Prima. Non scrivevo una scena senza la canzone giusta, e se avevo diverse canzoni in testa non iniziavo fino a che non avevo scelto quale usare. Quindi alla fine della scrittura avevo il 90% della soundtrack decisa, a quel punto facevo lo storyboard di tutto con i tempi precisi calcolati con la musica e nelle prove con gli attori potevamo lavorare già con le canzoni. Il punto quindi è che le canzoni che senti nel film sono state suonate sul set e gli attori le ascoltavano mentre recitavano. Non sono sono state aggiunte dopo, abbiamo proprio coreografato tutto il film con quei brani”.

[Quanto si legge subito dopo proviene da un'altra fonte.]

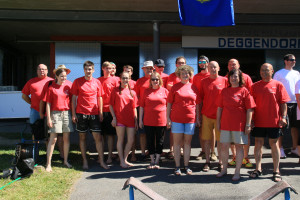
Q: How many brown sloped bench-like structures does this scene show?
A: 2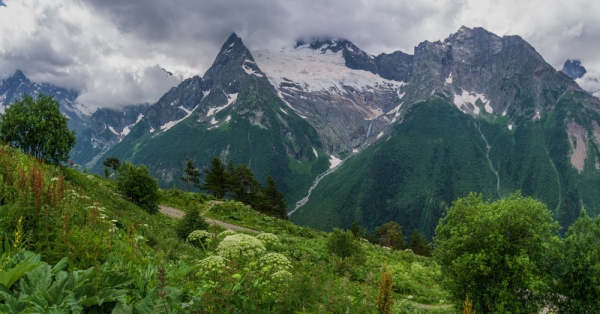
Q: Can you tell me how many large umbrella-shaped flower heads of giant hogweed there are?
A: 7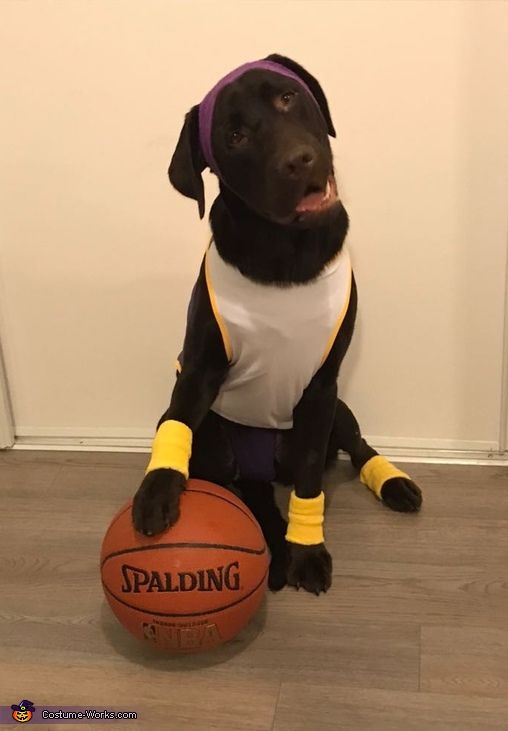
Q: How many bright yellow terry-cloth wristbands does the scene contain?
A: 3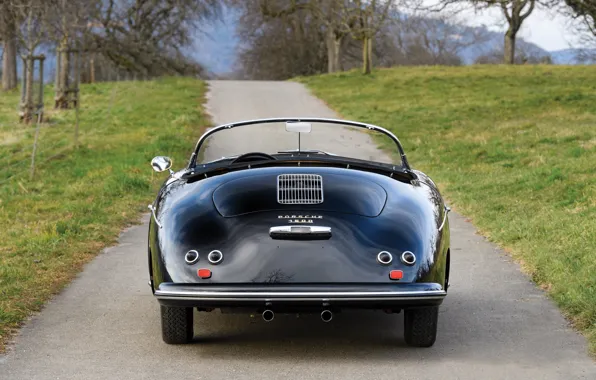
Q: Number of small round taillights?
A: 4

edgar-wright-bill-pope-baby-driver

Walter Hill fa un cammeo vocale nel film ed è l’autore di Driver – L’imprendibile da cui Baby Driver prende le mosse, come è andato il vostro rapporto?

Walter Hill è diventato mio amico 6 anni fa quando ho organizzato una proiezione di Driver – L’imprendibile a Los Angeles con lui e abbiamo poi fatto un Q&A assieme. Lì gli dissi che avevo in mente di fare questo film tratto dal suo. Quando poi tutto è stato fatto lui ha insistito per vederlo in sala pagando il biglietto anche se io ho fatto di tutto per averlo in una proiezione in anteprima. Ma lui è fatto così.
Il cammeo vocale che fa è un modo di dirgli grazie. Quando vidi quel film in tv da adolescente fu incredibile, ed è rimasto con me a lungo. Addirittura credevo che fosse più conosciuto di quanto non sia, lo citavo sempre alle interviste ma vedevo che pochi lo conoscono”.

Con Scott Pilgrim ha fatto un film da un fumetto, ha pensato al contrario? Una versione a fumetti di Baby Driver?

Non sarebbe male, si può fare. Del resto con Simon Pegg avevamo fatto un fumetto spin off di L’Alba Dei Morti Dementi, era la storia di uno degli zombie che si vedono nel film e di come è diventato tale

Sarà tra i giurati del Festival di Venezia, conosce gli altri che sono in giuria con lei?

Non sono mai stato al Festival di Venezia ma ho fatto parte della giuria del Sundance un anno. La cosa più bella di farlo è vedere film che non avresti occasione di vedere altrimenti, e di vederli al cinema, su un grande schermo! Cercherò di essere obiettivo, senza alcun pregiudizio o preconcetto. Spero di guardare tutto obiettivamente, è quello che mi eccita.
Non credo avremo contrasti in giuria, fare il giurato è semplice: voti tutti i film e se c’è un pareggio deliberi. Conosco già Rebecca Hall e David Stratton, un pochino la presidente di giuria Annette Bening”.